MOSCOW - Immigration and Customs Enforcement (ICE) Attaché Moscow and U.S. Ambassador to Russia John Beyrle today returned to Russian authorities a rare Russian book entitled, Catalog of the Art Gallery of the Emperor's Hermitage.
The art recorded in the catalog was assembled over more than a century, beginning in the 1700s, as the private collection of Catherine the Great. The catalog, which listed the holdings of the collection, itself dates to 1889. Nazi soldiers stole the catalog from Catherine's Gatchina Palace outside St. Petersburg, which was a museum at the time, during World War II.
In 2007, the Russian government alerted ICE Attaché Moscow to the online sale of the book on a Chicago-based website. ICE agents visited the home of the website operator, where they were given several items that were listed for sale on the website, including the Russian catalog.
ICE agents determined that the book appeared to match a description provided by Russian authorities. Distinctive ink and pencil markings in the book's brown binding included a stamp bearing a pre-revolutionary inventory number and another inventory number assigned by Russian authorities in the 1920's. In December 2007, agents formally seized the book and worked with Russian authorities to verify its authenticity. In January 2008, a Russian cultural scholar positively identified the catalog as the same book described in the Gatchina Palace Museum Inventory.
Gatchina Palace, built in 1766 and purchased in 1783 by Catherine the Great for her son, Emperor Paul I, was one of the main imperial residences until the Russian Revolution in 1917. After the Revolution, like many royal residences, the palace was nationalized and became a museum. During World War II, the German army made Gatchina Palace one of its headquarters buildings. During the German withdrawal, the palace was severely damaged, although much of the artwork had been evacuated.
Since the end of the war, some of the original Gatchina Palace artwork has been recovered and returned to the palace.

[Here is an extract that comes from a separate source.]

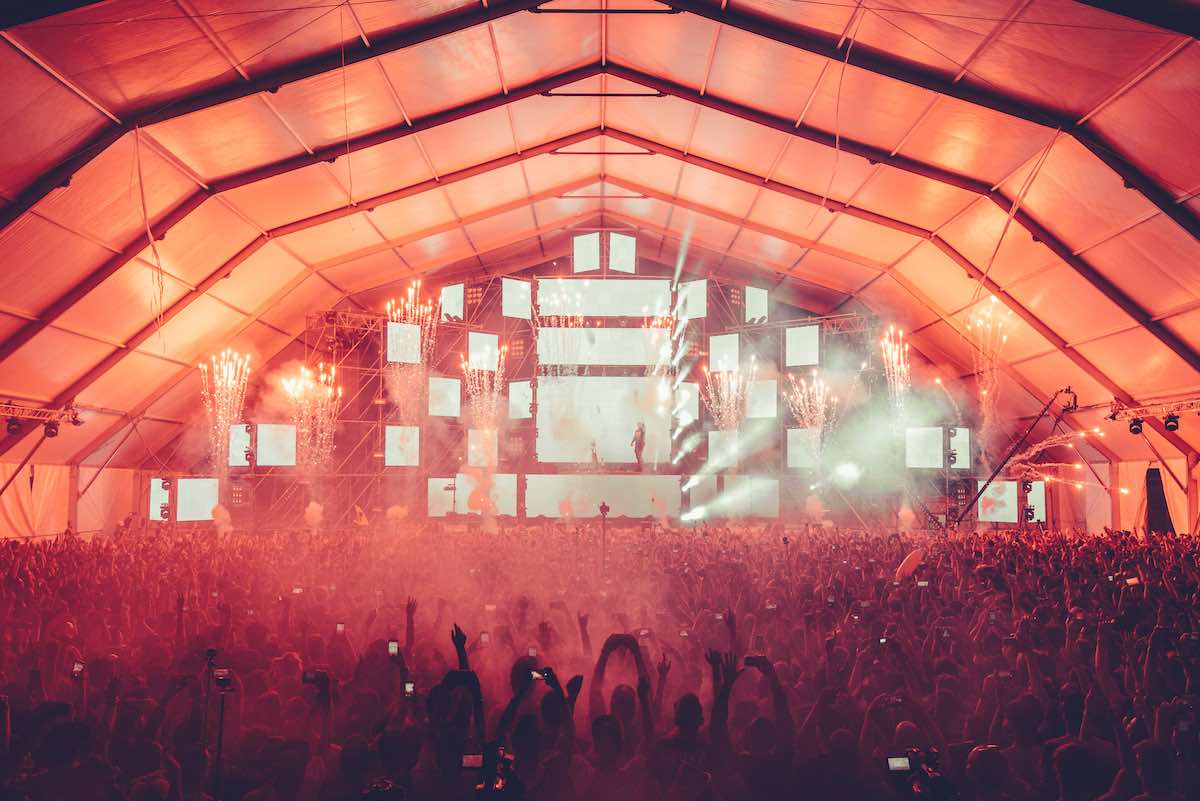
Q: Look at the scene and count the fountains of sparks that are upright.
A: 10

Restoration began immediately following World War II and is still in progress, although the palace reopened to the public in 1985.
Cultural artifacts, such as the catalog, illegally brought into the United States are subject to the Convention on Cultural Property Implementation Act (CCPI). The CCPI Act allows the United States to impose import restrictions on archaeological or ethnological material when pillage of these materials places a nation's cultural heritage in jeopardy.

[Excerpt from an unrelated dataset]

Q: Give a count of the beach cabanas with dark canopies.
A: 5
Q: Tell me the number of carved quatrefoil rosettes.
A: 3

The book is the latest cultural property that ICE agents have seized and returned to their rightful country in recent years. Some other cases investigated by ICE include:
ICE's Office of International Affairs and Office of Investigation work to identify and return items of cultural and historical value to their countries of origin. ICE attaches in over 50 locations around the world work closely with their host governments, the State Department and U.S. Customs and Border protection to identify antiquities that are smuggled into the United States.